Each line of the listing that includes the string "there" needs to be located and copied.

- [Material supplied]
○ ○ ○ ○

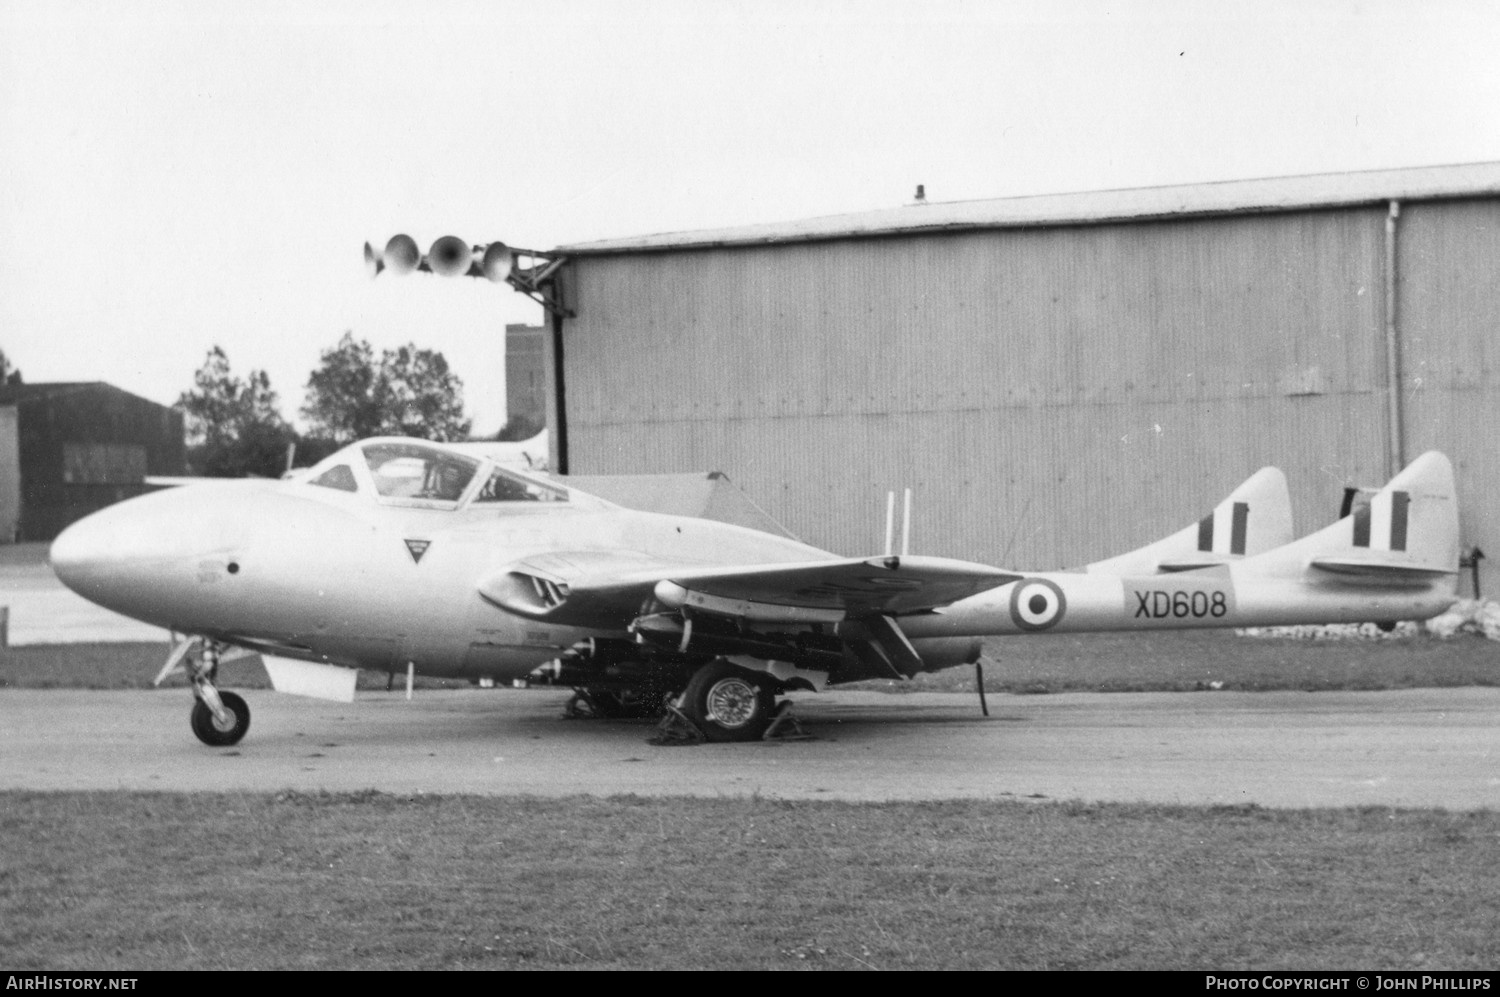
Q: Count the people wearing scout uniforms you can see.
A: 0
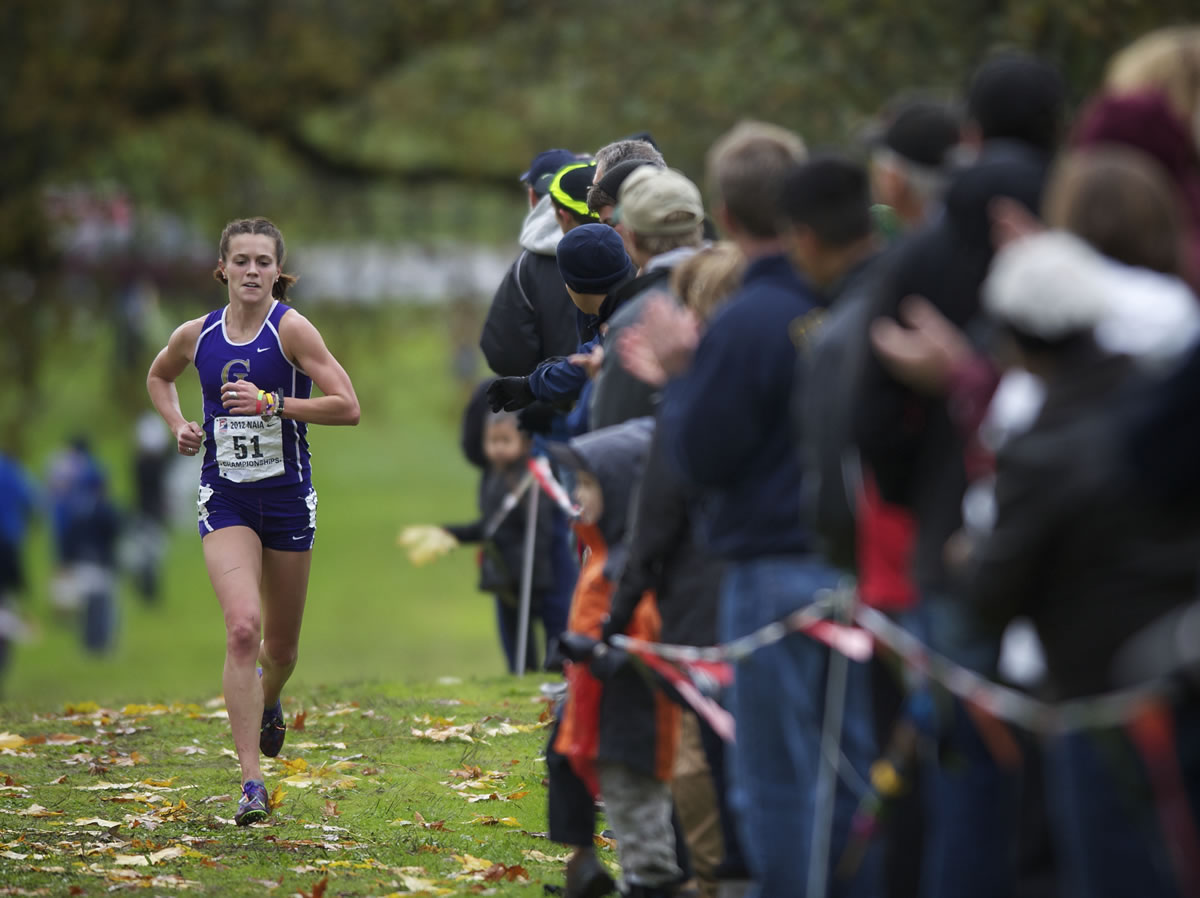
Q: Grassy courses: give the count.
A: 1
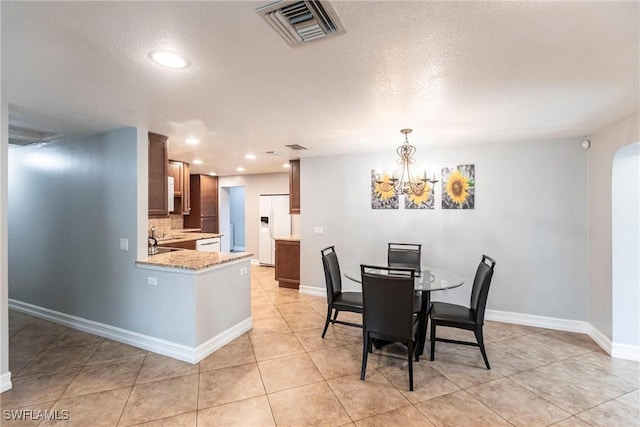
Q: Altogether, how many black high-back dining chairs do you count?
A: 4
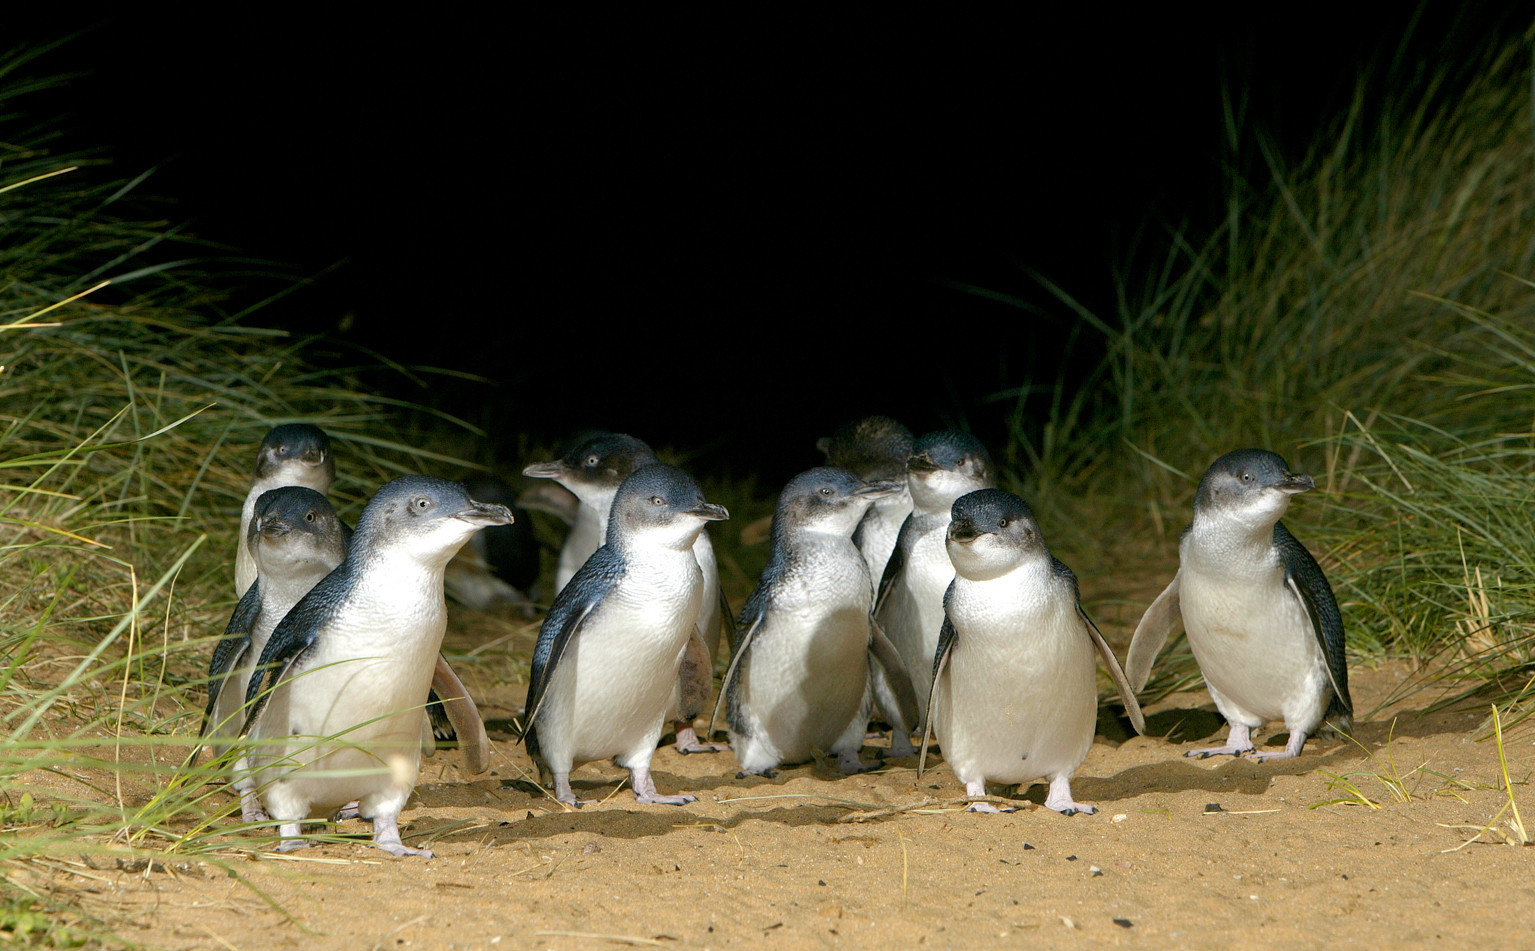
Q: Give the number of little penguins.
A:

○ ○ ○ ○

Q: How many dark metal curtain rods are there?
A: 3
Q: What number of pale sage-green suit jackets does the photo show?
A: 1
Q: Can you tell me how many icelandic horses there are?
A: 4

○ ○ ○ ○

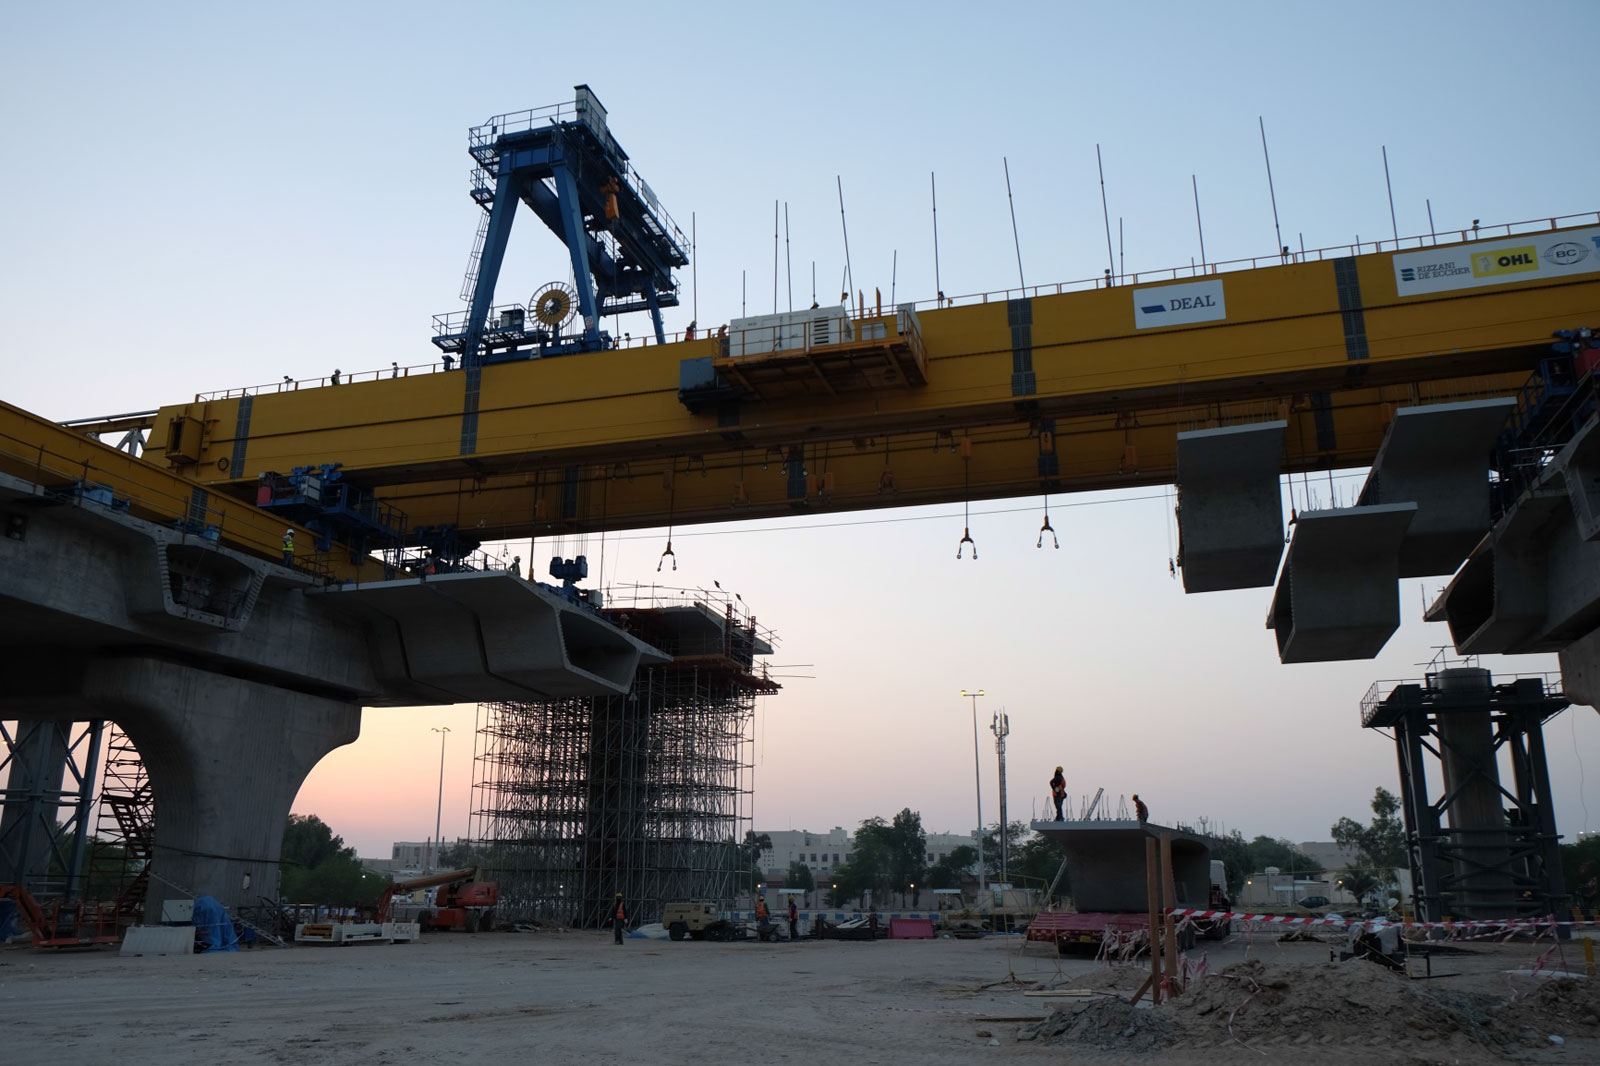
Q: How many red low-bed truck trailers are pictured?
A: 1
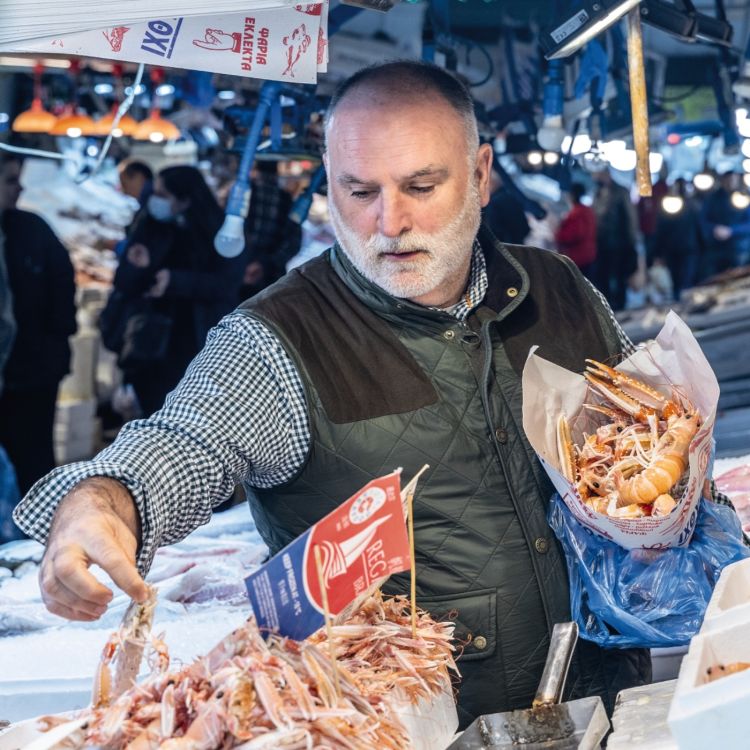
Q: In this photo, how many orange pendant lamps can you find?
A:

○ ○ ○ ○

- [Response to this task]
Q: How many dark metal curtain rods are there?
Q: Can you tell me how many icelandic horses there are?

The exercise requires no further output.